La sua opera, spesso paragonata a quella di Scarpa, Gardella, Albini e BBPR, soprattutto per quanto concerne gli allestimenti museali, è poco conosciuta e sottovalutata dalla critica nonostante Marisa Dalai Emiliani affermi “non sono poche le figure emergenti di architetti – Franco Albini, Ignazio Gardella, i BBPR o, più appartato, Bruno Ravasi – che si incontrano accanto a quella in primo piano di Carlo Scarpa” (M. Dalai Emiliani, “Musei della ricostruzione in Italia, tra disfatta e rivincita della storia”, in: Carlo Scarpa a Castelvecchio, mostra a cura di L. Magagnato, Milano 1982).
Ravasi lavora soprattutto a Varese specializzandosi nell’ambito del restauro e ottiene riconoscimenti anche per la sua attività pittorica e artistica, nonché per il design. Egli si occupa già negli anni Cinquanta di interventi in immobili storici e di problemi metodologici relativi al restauro e alla conservazione. La sua attività progettuale, oltra al restauro, spazia dagli edifici sacri alla residenza, agli edifici ospedalieri, industriali, artigianali, commerciali, sportivi, agli arredamenti, al design.
Nel 1953 inizia la collaborazione presso il Castello Visconteo di Pavia che prosegue per quasi tre decenni determinando un rapporto privilegiato e unitario tra il progettista e il monumento storico, realizzando i migliori esempi di allestimento non solo a Pavia ma anche a livello internazionale.
Allestimento della sezione del Romanico (Sale VII, VIII, X, XI), 1950-54. Schizzo di studio della pianta di un salone, Musei Civici Pavia.
Il lungo lavoro al Castello instaura un rapporto progettuale continuo e unitario nonostante le controversie in fase di realizzazione, portando a termine numerosi allestimenti e un innovativo progetto di ampliamento purtroppo non eseguito.
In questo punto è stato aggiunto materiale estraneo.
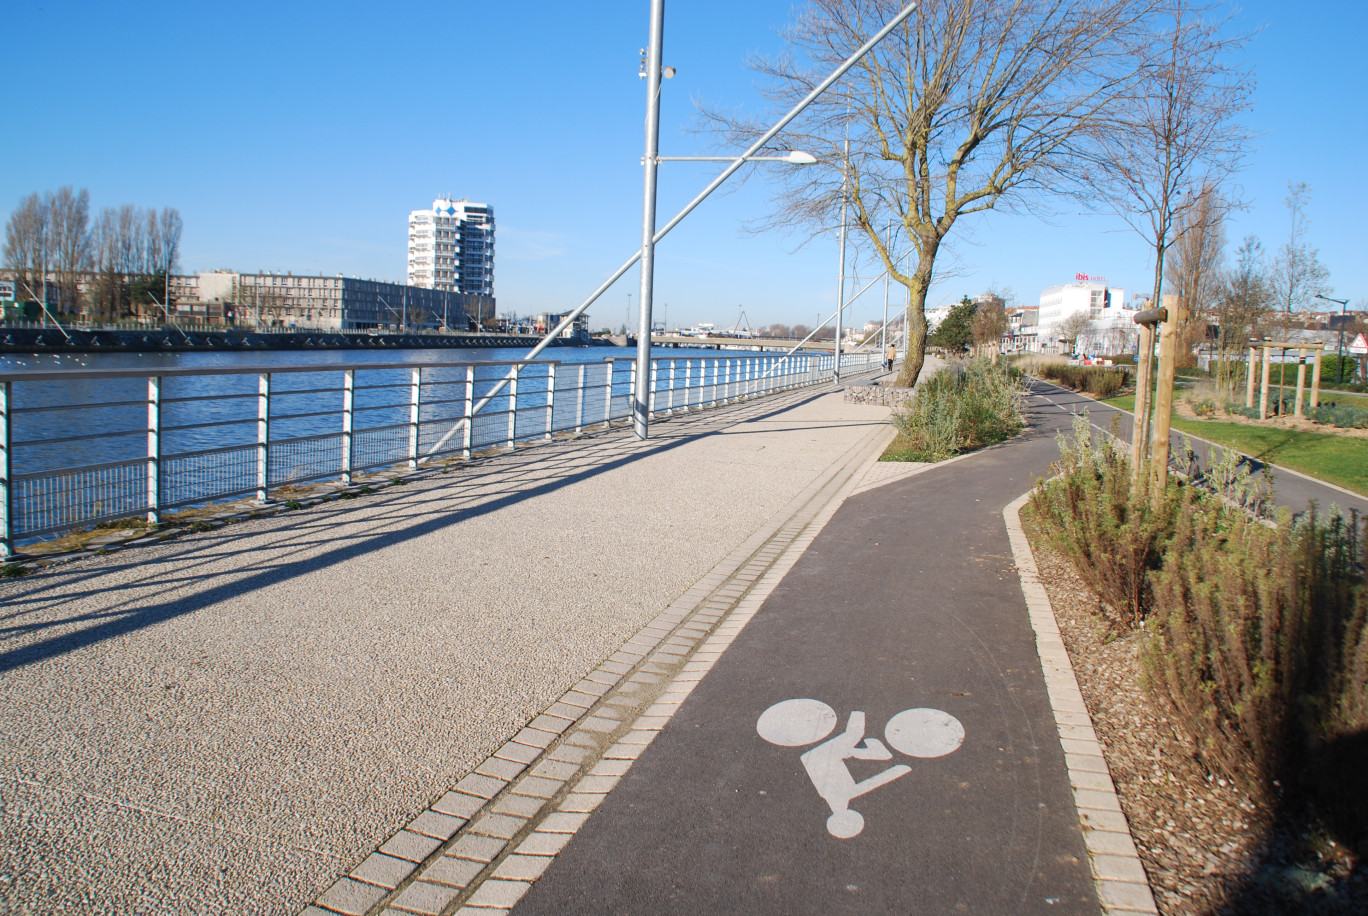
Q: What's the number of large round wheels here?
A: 2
A questo proposito Adriano Peroni, all’epoca direttore dei Musei Civici del Castello, in alcuni scritti riassume l’iter difficoltoso dei progetti di Ravasi.
L’allestimento della sezione del Romanico prevede soluzioni che prefigurano e anticipano l’allestimento museale al Castello Sforzesco di Milano dei BBPR.
Alcune foto d’archivio dei Musei Civici ci informano dello scrupoloso metodo di progettazione adottato dal Ravasi, soprattutto nelle sale del romanico: posiziona negli spazi espositivi gli elementi da esporre, simula vetrine e setti con sagome a dimensioni reali e la posizione delle opere disegnata sulle superfici, predispone grandi modelli al vero delle sale con l’inserimento dei frammenti lapidei e dei relativi supporti. Assai interessanti anche le foto di cantiere nelle quali si vede il sistema di supporto dei grandi portali o gli elementi in ferro a sbalzo che sorreggono i setti sospesi.
Oltre alle opere di seguito elencate, Ravasi redige anche i progetti di riforma della portineria sud e del cancello in ferro dello scalone che collega il loggiato al secondo piano.
Allestimento della sezione del Romanico (Sale VII, VIII, X, XI), 1950-54
Il progetto può essere considerato uno dei migliori esempi di allestimento museografico del Moderno italiano e si colloca a ragione nell’ambito dei più importanti allestimenti realizzati negli anni ’50 da Franco Albini, Carlo Scarpa e BBPR e mostra particolari affinità con l’esempio dell’allestimento museale al Castello Sforzesco di Milano realizzato pochi anni più tardi, nel 1956, dai BBPR. Alcune soluzioni permettono una lettura completa e composita degli oggetti esposti: una complessa e raffinata composizione degli spazi e dei percorsi, unitamente a un innovativo uso dei materiali quali il laterizio a vista, il ferro e il cristallo; determina ambienti che fluiscono uno nel successivo con un marcato dinamismo che alterna sosta e movimento, vista diretta e di scorcio.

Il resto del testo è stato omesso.